Immer wieder einmal werde ich gefragt, wie ich in den schlechten Jahren im Osten klarkam: Mit dem Wissen, nie mehr eine qualifizierte Arbeit tun zu dürfen, mit der Ungewissheit, ob es nicht statt in die Freiheit erstmal in den Knast gehen würde. Statt mit Schauspielern Theaterstücke zum Leben zu bringen jobbte ich als Kellner, meine Texte, von Hand niedergeschrieben, weil ich meine alte Reiseschreibmaschine verscherbeln musste, hatten keine Chance, je veröffentlicht zu werden.
Aber eben dieses hoffnungslose Schreiben nährte – wie auch die Lektüre z.B. von Saul Bellow, James Baldwin, García Marquez – die Hoffnung. Wie viele andere “Ausgereiste” machte ich im Westen die Erfahrung, dass meine Texte kaum jemanden interessierten. Wenige gut vernetzte, von den Medien pars pro toto in die erste Reihe gestellte Autoren des Ostens sind bis heute Feigenblätter überm Desinteresse an östlichen Konflikten und Biographien.
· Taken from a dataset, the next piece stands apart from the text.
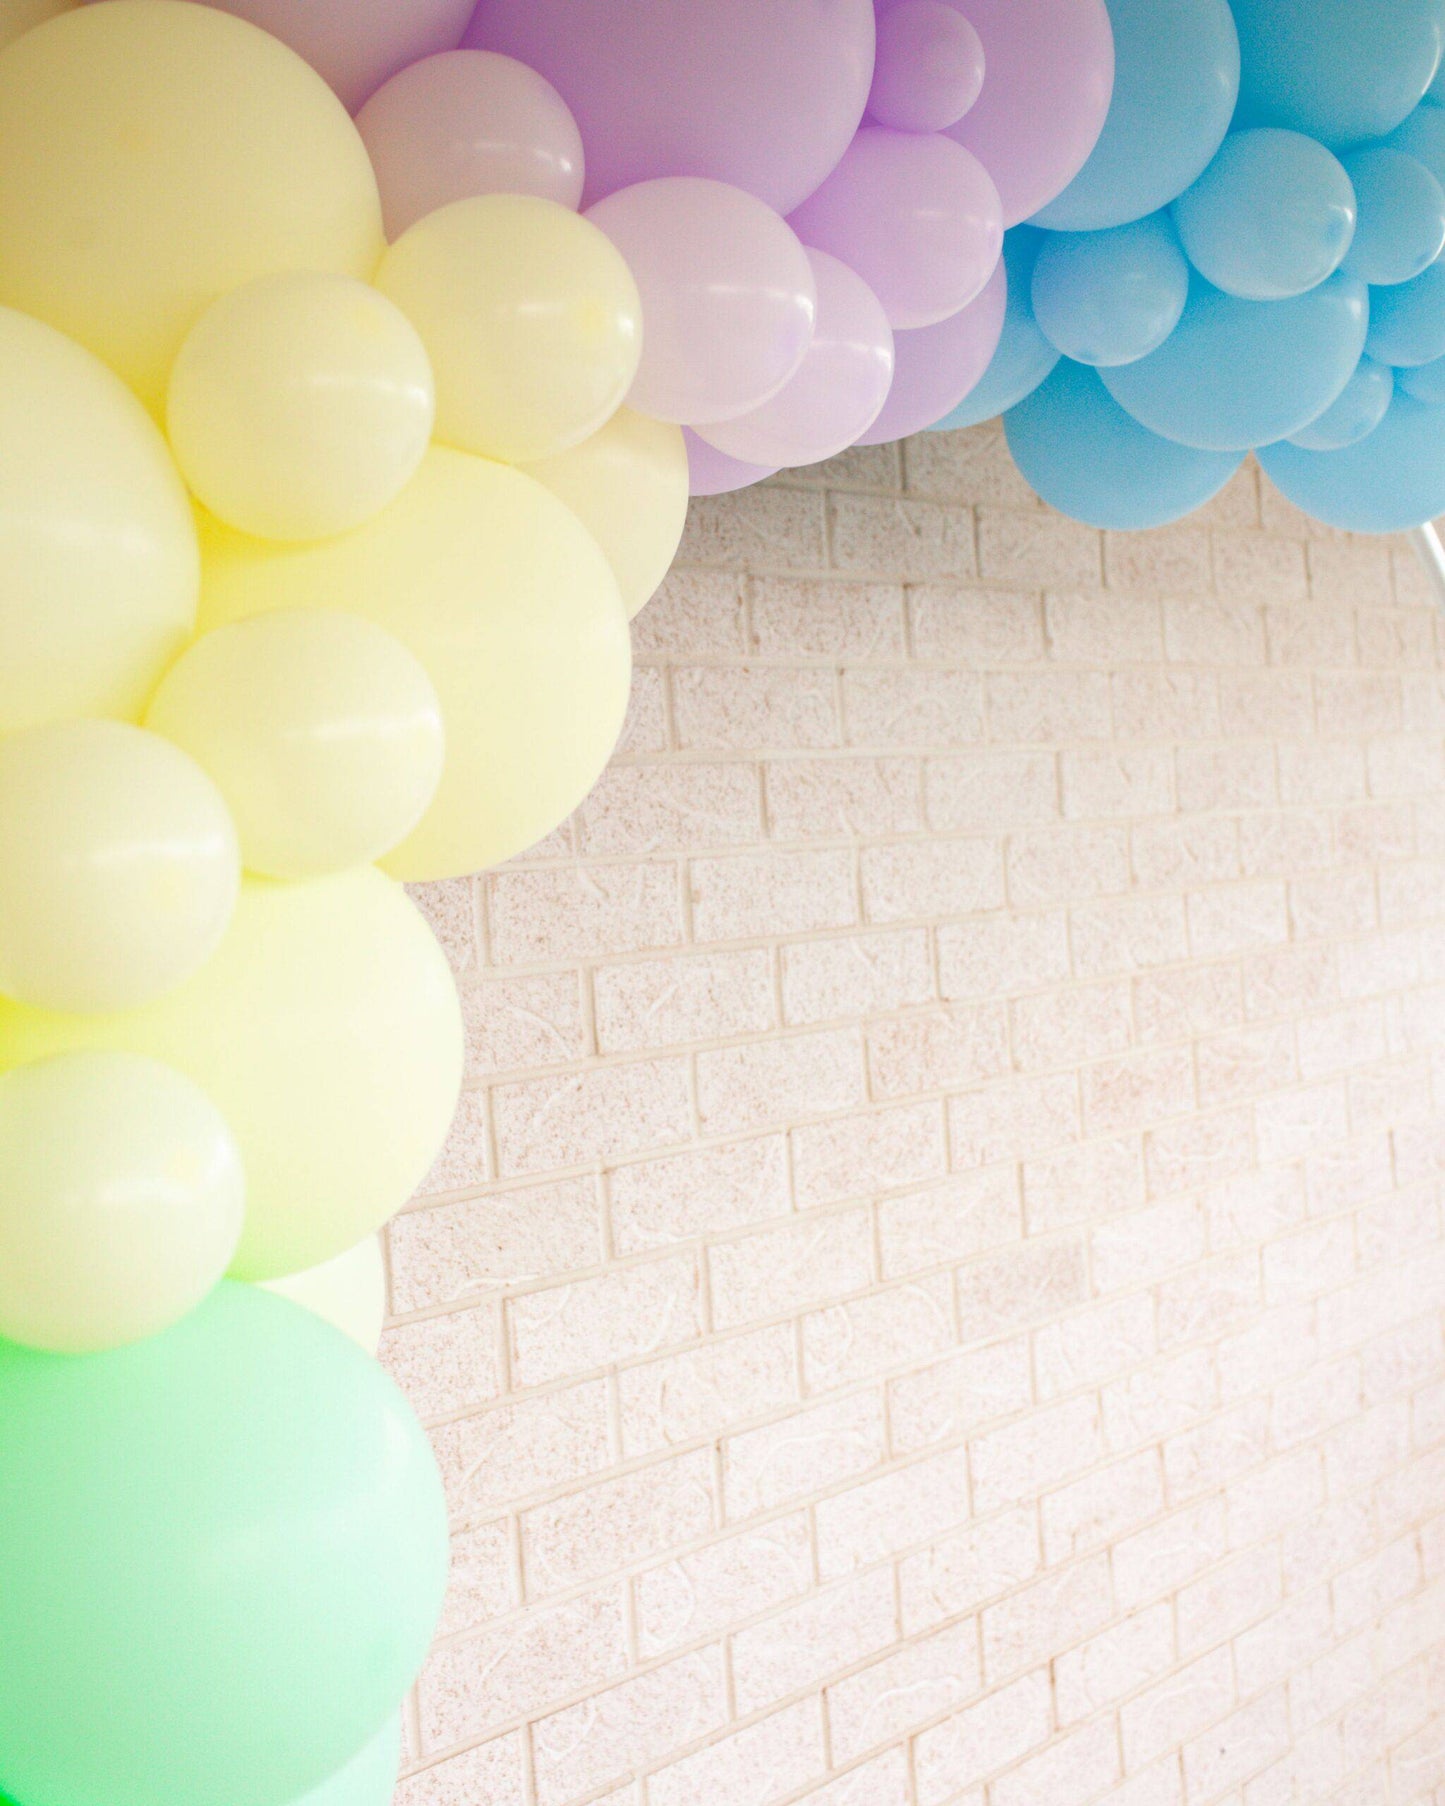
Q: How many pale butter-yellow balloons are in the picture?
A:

An den – inzwischen ein Vierteljahrhundert alten – Texten merke ich manchmal, wie ungelöst Konflikte, wie intransigent Grundhaltungen in meiner Biographie sind. “Gehört in ’ne Klapsmühle, der Typ”, kommentiert nicht nur der Kollege vom MfS 1987.
Abgesang
Heute will ich wieder trinken
und ich will die Schwäche feiern
dankbar lauschen, wie der Wind
wie der Regen niederprügelt
auf die brüchigen Fassaden
die für uns die Zuflucht sind.
Heute will ich wieder lachen
über alle Mauerbauer
über alle Pläneschmiede
über alle Großverdiener
und Versicherungsexperten
und die Heere ihrer Sklaven
denen ich als Narr erscheine
und ich will ihr Alptraum sein.
Will als Mehltau ihrer Wünsche
ihre Hoffnung Lügen strafen
und aus ehernen Tabellen
zitternde Fraktale treiben:
Alle Mauern werden fallen
Wind und Wolken werden bleiben.
JA.
Es gab keine Stellvertretung. Nur Unterstützung von Frauen, Freunden, Familie – und manchmal von ganz unverhoffter Seite.